Segment Open

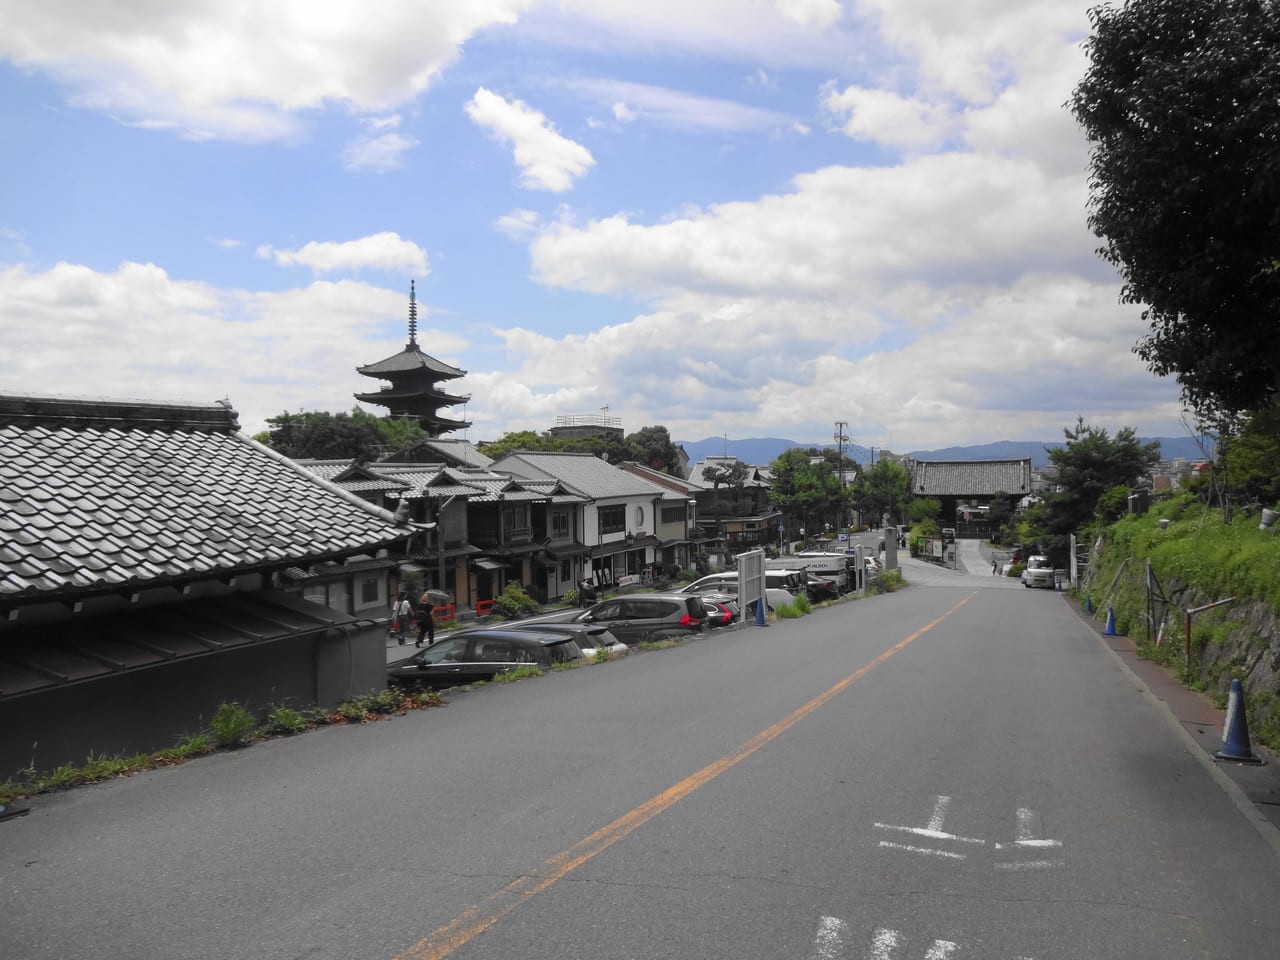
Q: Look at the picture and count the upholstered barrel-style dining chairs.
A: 0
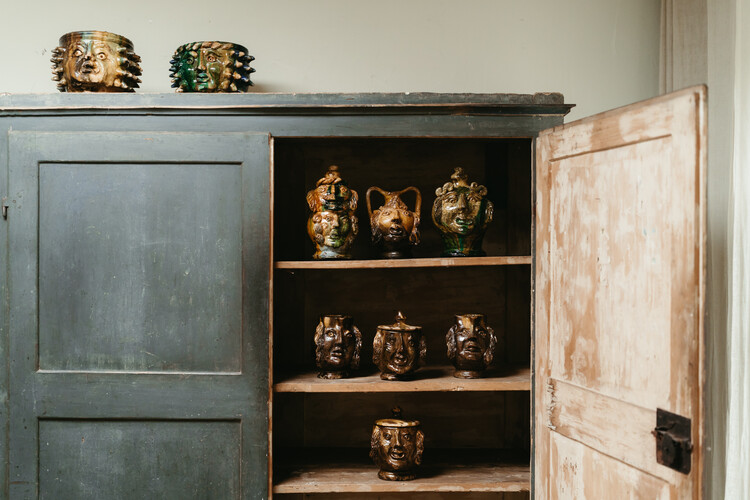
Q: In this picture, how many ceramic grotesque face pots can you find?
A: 9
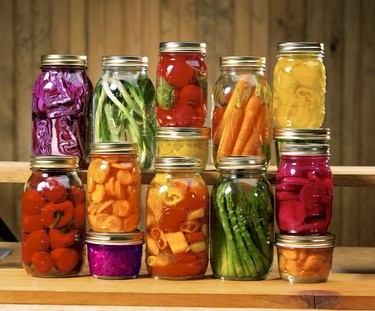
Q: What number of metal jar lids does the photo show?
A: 14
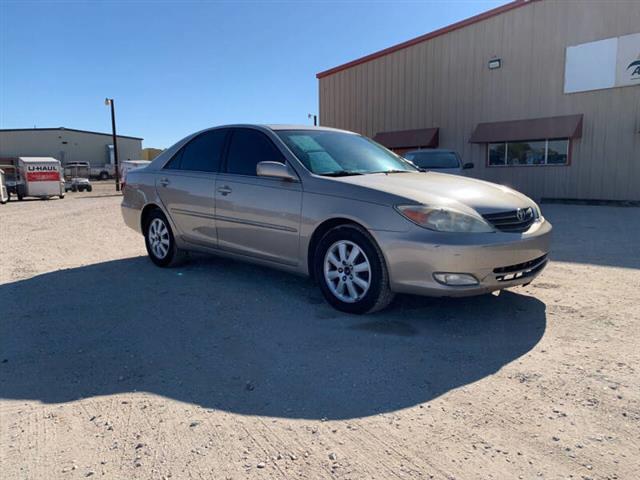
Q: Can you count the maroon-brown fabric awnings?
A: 2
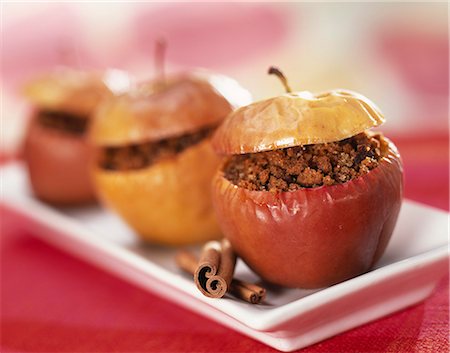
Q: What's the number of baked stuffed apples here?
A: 3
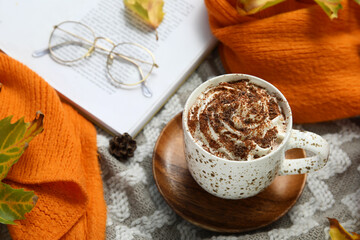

Segment Closed

Lines above that have "picture": copy each of them.

Q: Look at the picture and count the upholstered barrel-style dining chairs.
Q: In this picture, how many ceramic grotesque face pots can you find?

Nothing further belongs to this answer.